In een dergelijk systeem, waar formeel geen timesharerechten worden uitgewisseld, gebeurt de verwerving van „points rights” in het kader van het optieprogramma immers met de bedoeling om deze rechten te ruilen tegen in het kader van dit optieprogramma aangeboden diensten. De werkelijke dienst met het oog waarop „points rights” worden verworven, is dus de dienst die bestaat in het ter beschikking van de deelnemers aan dit programma stellen van de verschillende mogelijke tegenprestaties die tegen de uit deze rechten voortvloeiende punten kunnen worden verkregen, waarbij de dienst niet volledig is verstrekt zolang deze punten niet zijn ingewisseld. Hieruit volgt dat, wanneer de dienst bestaat uit een verblijf in een hotel of in een recht op tijdelijk gebruik van een residentie, de band tussen de verstrekte dienst en de door de klant betaalde tegenprestatie, bestaande uit punten die voortvloeien uit vooraf verworven rechten, ontstaat op het tijdstip van de inwisseling van de punten tegen concrete diensten.

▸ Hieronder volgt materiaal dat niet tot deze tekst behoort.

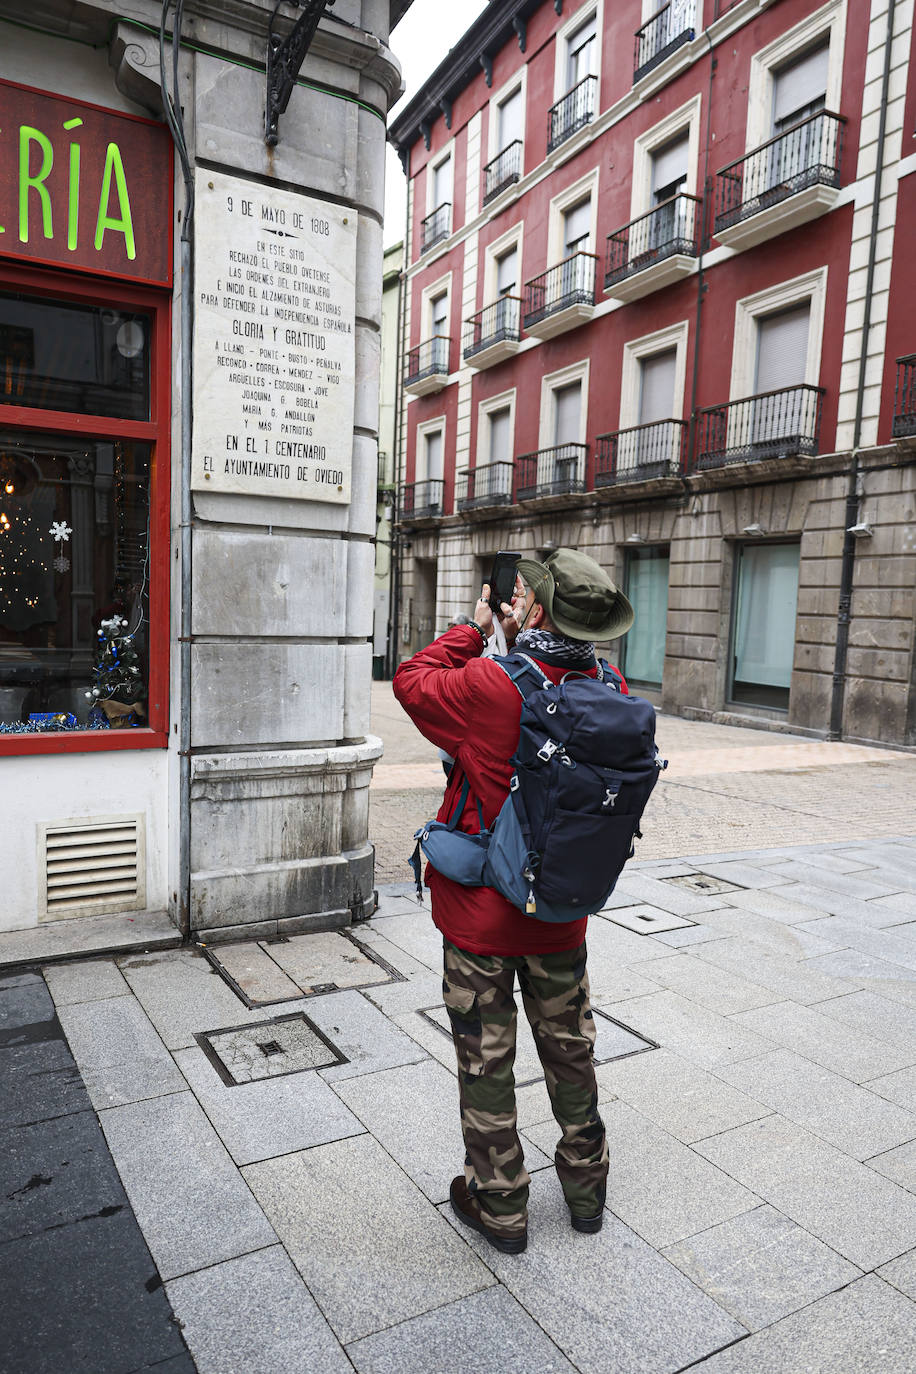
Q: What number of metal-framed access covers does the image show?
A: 5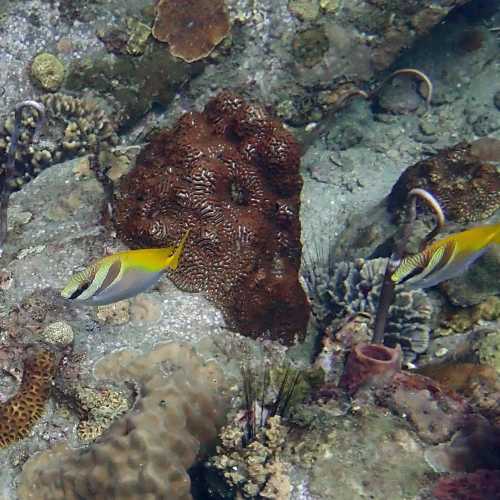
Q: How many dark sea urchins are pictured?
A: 2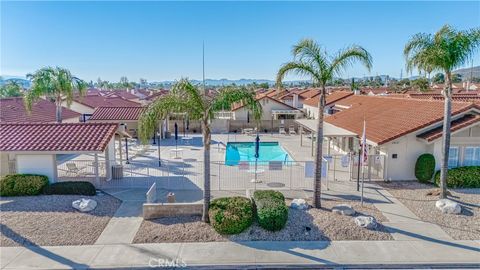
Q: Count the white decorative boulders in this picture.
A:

Daarbij komt dat, aangezien enerzijds de klant op het ogenblik van de verwerving van „points rights” niet precies kan weten welke residenties of andere diensten gedurende een bepaald jaar beschikbaar zullen zijn of wat de waarde van een verblijf in deze residenties of van deze diensten in punten is, en het anderzijds de dienstverrichter is die het klassement in punten van de beschikbare residenties en de diensten bepaalt, zodat de keuze van de klant al meteen beperkt is tot residenties en diensten die voor hem, gelet op het aantal punten dat hij heeft, beschikbaar zijn, zijn de wezenlijk elementen voor de verschuldigdheid van de belasting over de toegevoegde waarde niet voorhanden op het tijdstip van de oorspronkelijke verwerving van rechten als de „points rights”. Aangezien de werkelijke dienst pas wordt verkregen wanneer de klant zijn tevoren verworven „points rights” inwisselt, kan pas op dat ogenblik sprake zijn van het belastbaar feit en van het verschuldigd worden van belasting in de zin van artikel 10, lid 2, eerste alinea, van de Zesde richtlijn.

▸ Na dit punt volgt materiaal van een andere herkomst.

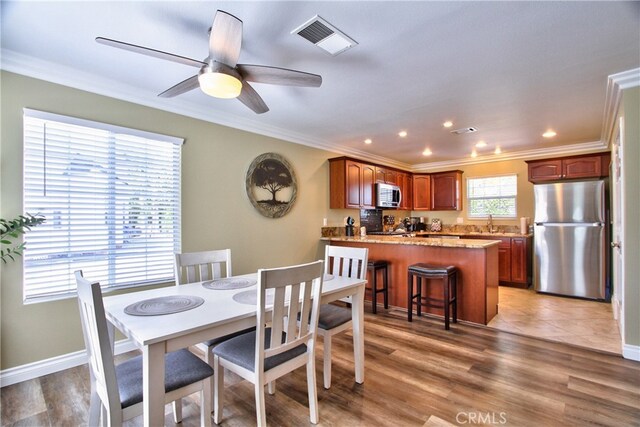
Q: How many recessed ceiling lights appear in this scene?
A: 8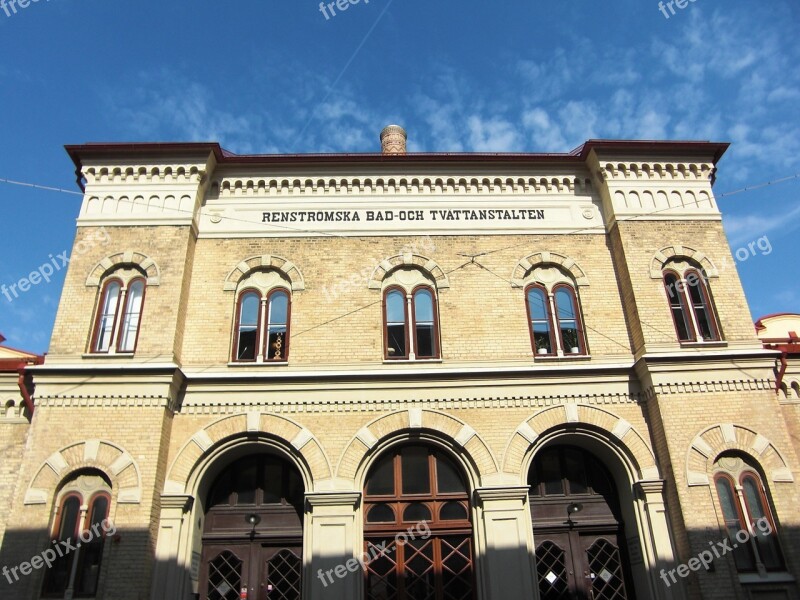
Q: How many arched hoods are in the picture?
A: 10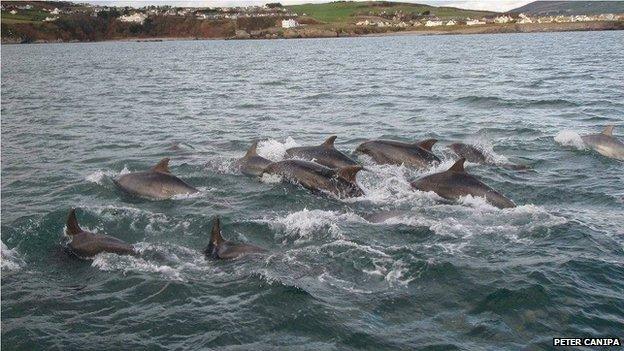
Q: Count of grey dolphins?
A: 10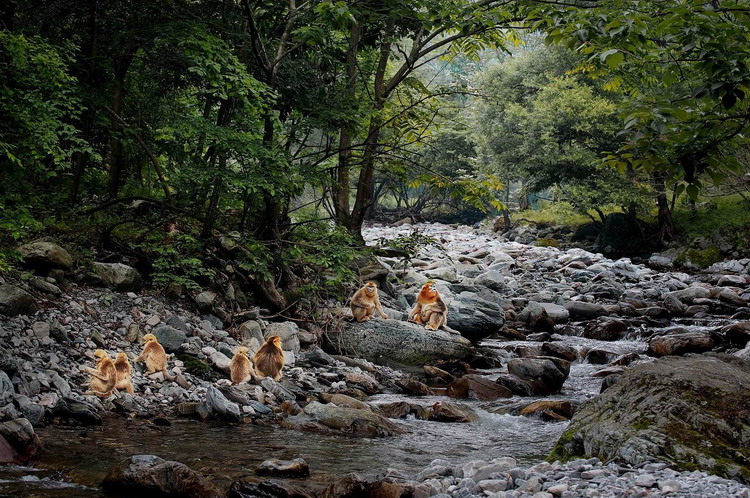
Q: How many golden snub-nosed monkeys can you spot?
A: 7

Bijgevolg kan in een dergelijk systeem het naargelang van het soort verrichte dienst toepasselijke stelsel van belasting over de toegevoegde waarde pas worden bepaald op het ogenblik dat de klant de punten die voortvloeien uit de tevoren verworven rechten, inwisselt tegen het tijdelijk gebruik van een residentie, een verblijf in een hotel of een andere dienst. De plaats van de dienstverrichting is dus de plaats van de ligging van de residentie of het hotel waar de klant na inwisseling van deze punten mag verblijven.

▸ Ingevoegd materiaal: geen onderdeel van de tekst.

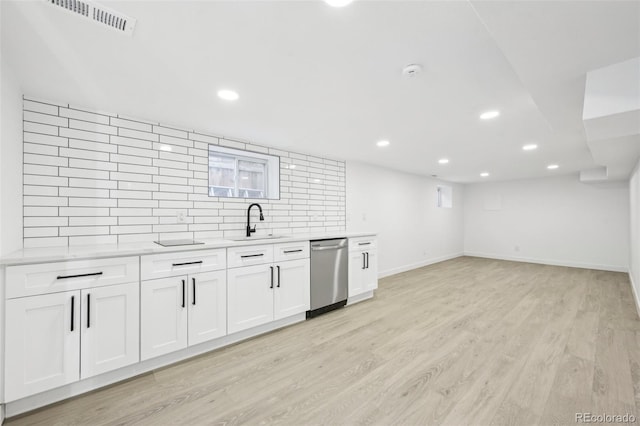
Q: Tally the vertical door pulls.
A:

(cf. punten 17, 23, 27‑30, 32‑33, 42, 53, dictum 1)
2. In een systeem zoals een optieprogramma, waarvan de kenmerkende dienst erin bestaat contractuele rechten genaamd „points rights” toe te kennen waarmee de contractant punten kan krijgen die hij jaarlijks kan inwisselen tegen een recht op tijdelijk gebruik van een woning in de vakantieresorts van de dienstverrichter of op een verblijf in een hotel of op andere diensten die niet in de contractuele documenten zijn gepreciseerd, vormt, wanneer de klant de aanvankelijk verworven rechten inwisselt tegen een recht op tijdelijk gebruik van een residentie, deze dienstverrichting een verhuring van een onroerend goed in de zin van artikel 13, B, sub b, van de Zesde richtlijn (77/388) betreffende de harmonisatie van de wetgevingen der lidstaten inzake omzetbelasting. Dit voorschrift staat echter niet eraan in de weg dat de lidstaten deze dienstverrichting van de vrijstelling uitsluiten.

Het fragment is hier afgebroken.